# First Letter Capitalization II using Pandas

When working with text data, ensuring consistent formatting is crucial for readability and professionalism. A common requirement in databases and content management systems is to capitalize each word correctly while maintaining special formatting rules for hyphenated words.

In this blog, we'll tackle a practical Pandas text transformation problem, where we need to:
- Convert the first letter of each word to uppercase while keeping the rest in lowercase.
- Properly handle hyphenated words by capitalizing both parts (e.g., "modern-day" → "Modern-Day").
- Preserve the original structure and spacing of the content.

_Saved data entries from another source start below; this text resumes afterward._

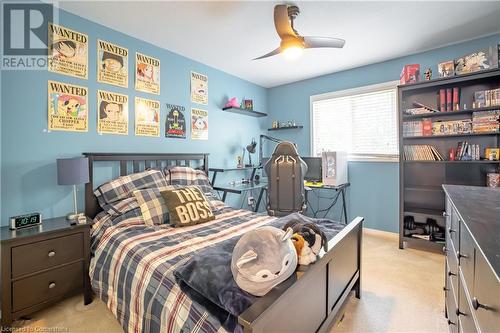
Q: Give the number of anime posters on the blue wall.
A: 9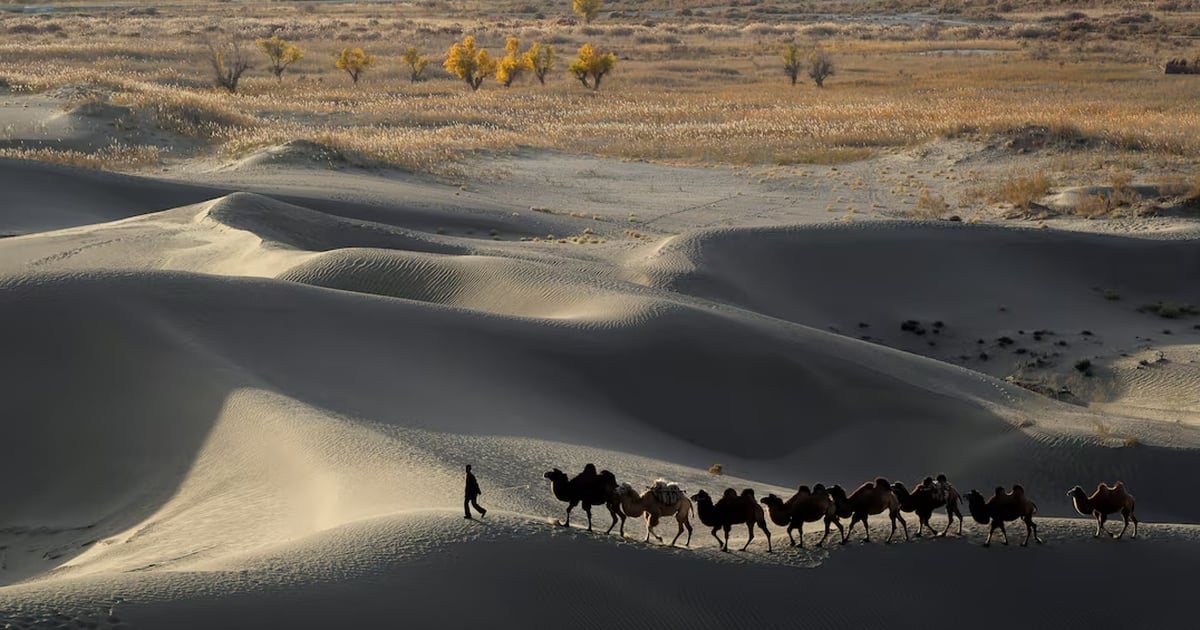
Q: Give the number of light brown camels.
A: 1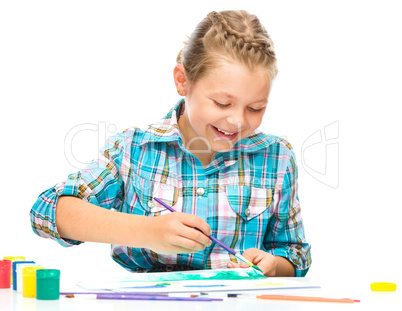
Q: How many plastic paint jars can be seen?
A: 6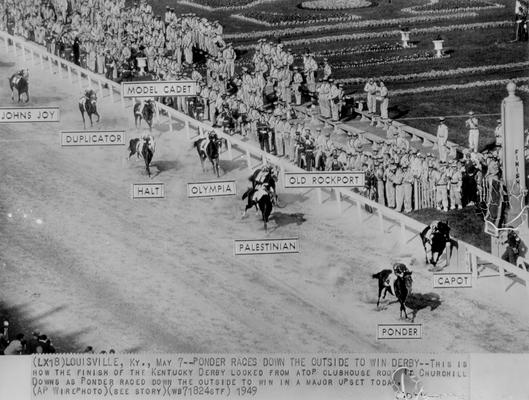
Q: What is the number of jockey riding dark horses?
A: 9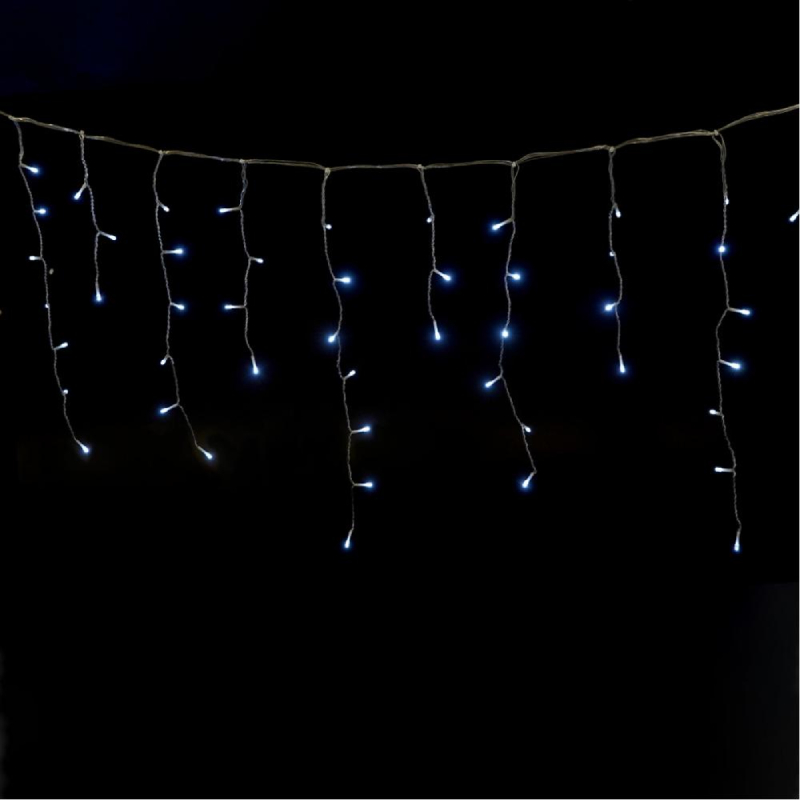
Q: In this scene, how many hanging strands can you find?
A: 9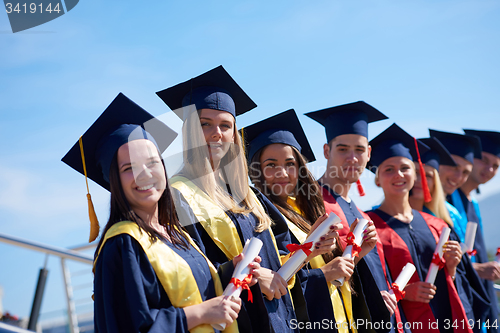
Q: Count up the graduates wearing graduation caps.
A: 8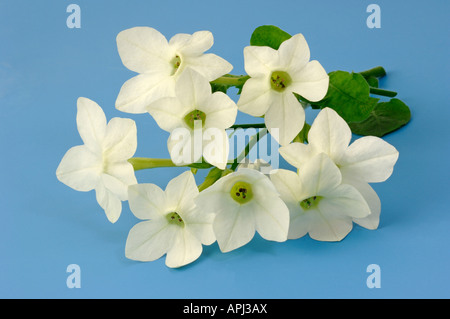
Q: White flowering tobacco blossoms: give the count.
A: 8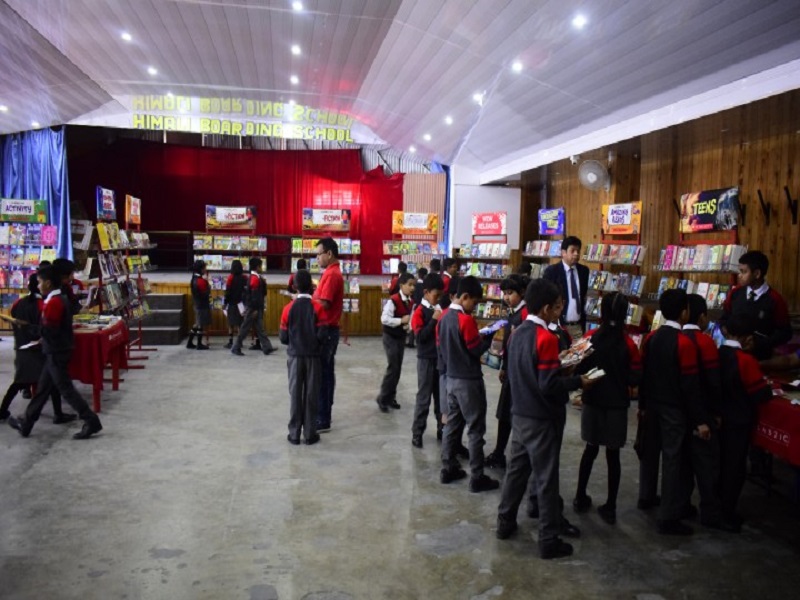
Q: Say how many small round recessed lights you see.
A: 15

To achieve this, we'll explore Python-based solutions using Pandas to efficiently process text stored in a table. By the end of this post, you'll have a clean and structured approach to transforming text while ensuring accurate formatting.

Let’s dive in!

**Table: user_content**

| Column Name  | Type    |
|--------------|---------|
| content_id   | int     |
| content_text | varchar |

content_id is the unique key for this table.
Each row contains a unique ID and the corresponding text content.
Write a solution to transform the text in the content_text column by applying the following rules:

Convert the first letter of each word to uppercase and the remaining letters to lowercase
Special handling for words containing special characters:
For words connected with a hyphen -, both parts should be capitalized (e.g., top-rated → Top-Rated)
All other formatting and spacing should remain unchanged
Return the result table that includes both the original content_text and the modified text following the above rules.

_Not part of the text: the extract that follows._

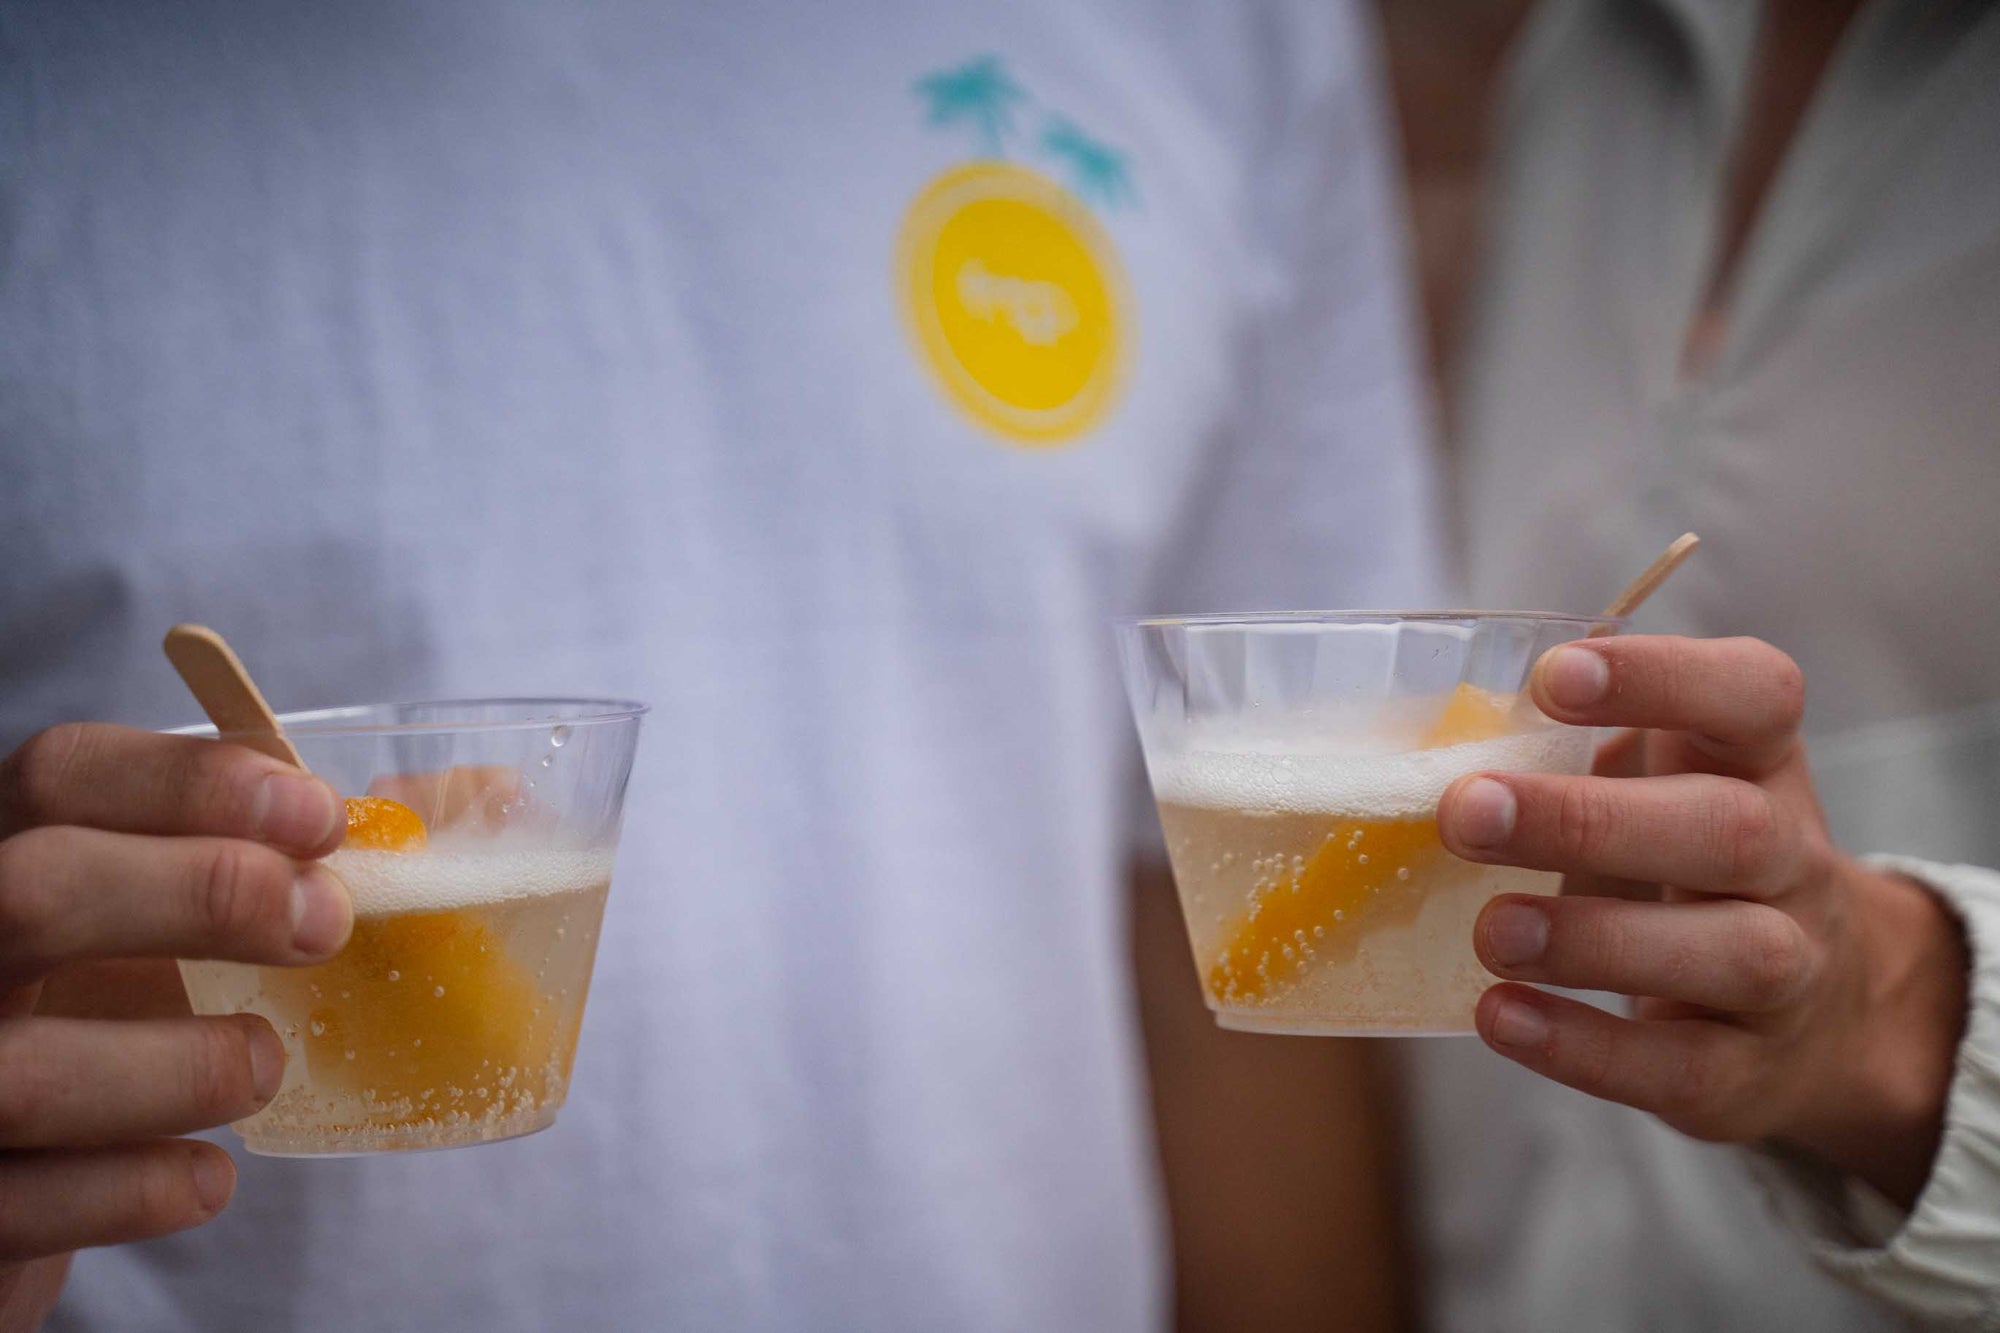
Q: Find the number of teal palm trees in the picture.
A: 2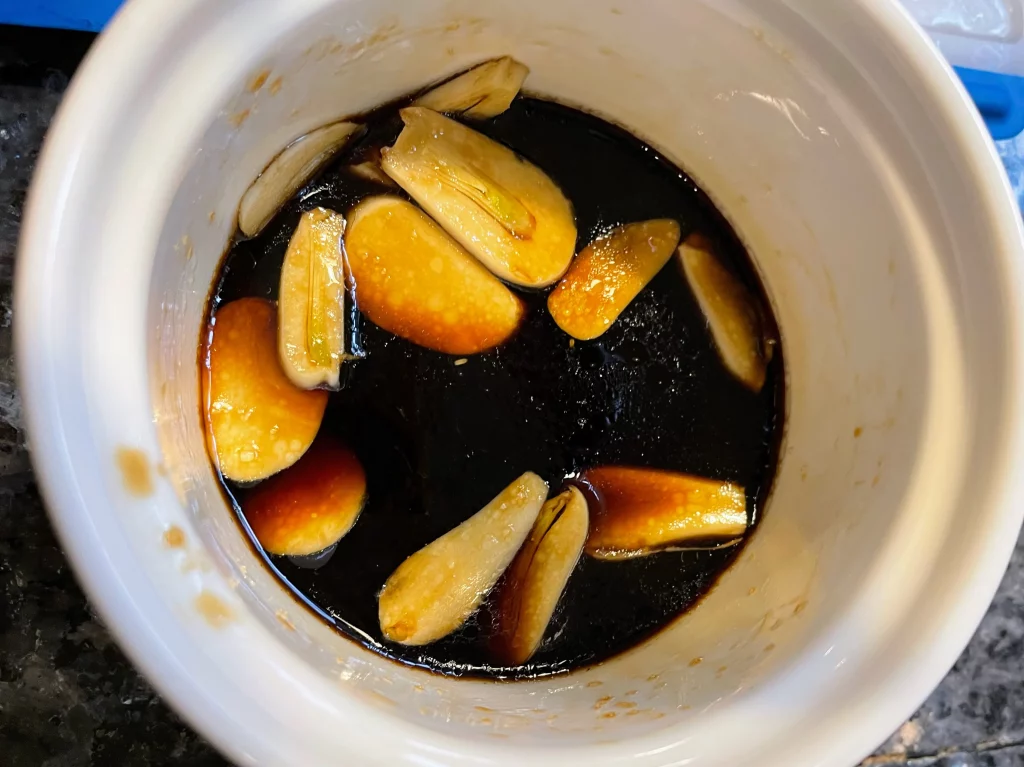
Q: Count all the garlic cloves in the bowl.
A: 12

The result format is in the following example.

Input:
**user_content table:**
| content_id | content_text                          |
|------------|---------------------------------------|
| 1          | hello world of SQL                    |
| 2          | the QUICK-brown fox                   |
| 3          | modern-day DATA science               |
| 4          | web-based FRONT-end development       |

**Transformed User Content**

The table below presents the original text content along with the transformed version, where:
- Each word's first letter is capitalized while the rest are in lowercase.
- Words connected by a hyphen are capitalized on both parts.

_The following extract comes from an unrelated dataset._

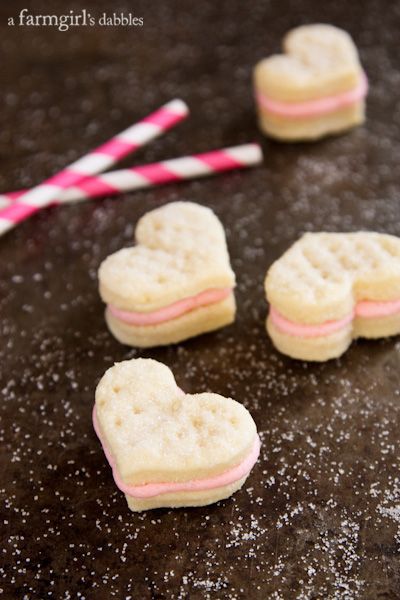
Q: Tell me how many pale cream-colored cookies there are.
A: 4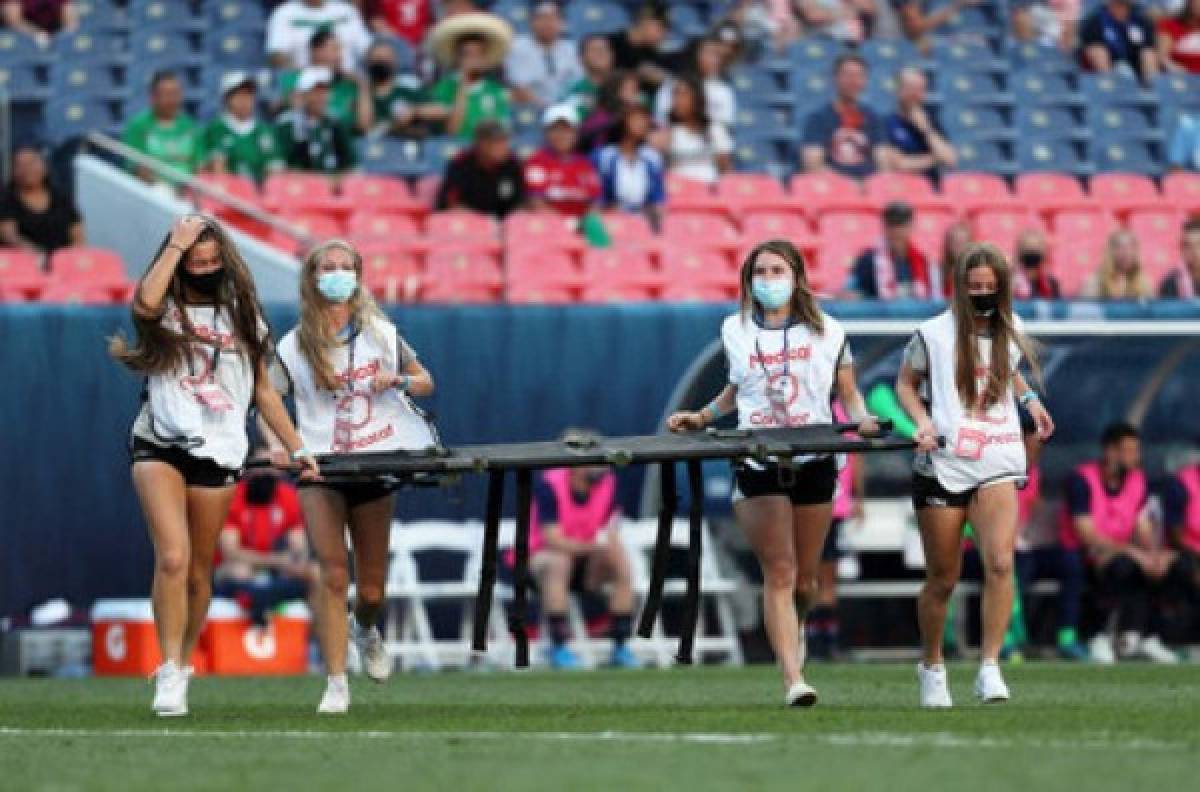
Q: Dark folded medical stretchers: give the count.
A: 1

| content_id | Original Text                          | Converted Text                        |
|------------|---------------------------------------|----------------------------------------|
| 1          | hello world of SQL                    | Hello World Of Sql                    |
| 2          | the QUICK-brown fox                   | The Quick-Brown Fox                   |
| 3          | modern-day DATA science               | Modern-Day Data Science               |
| 4          | web-based FRONT-end development       | Web-Based Front-End Development       |

### Explanation:

- **Content ID 1**:
  - "hello world of SQL" → "Hello World Of Sql"
- **Content ID 2**:
  - "the QUICK-brown fox" → "The Quick-Brown Fox"
  - The hyphenated word "QUICK-brown" is converted to "Quick-Brown".
- **Content ID 3**:
  - "modern-day DATA science" → "Modern-Day Data Science"
  - "modern-day" maintains proper casing: "Modern-Day".
  - "DATA" is converted to "Data".
- **Content ID 4**:
  - "web-based FRONT-end development" → "Web-Based Front-End Development"
  - Both hyphenated words "web-based" and "FRONT-end" follow proper casing.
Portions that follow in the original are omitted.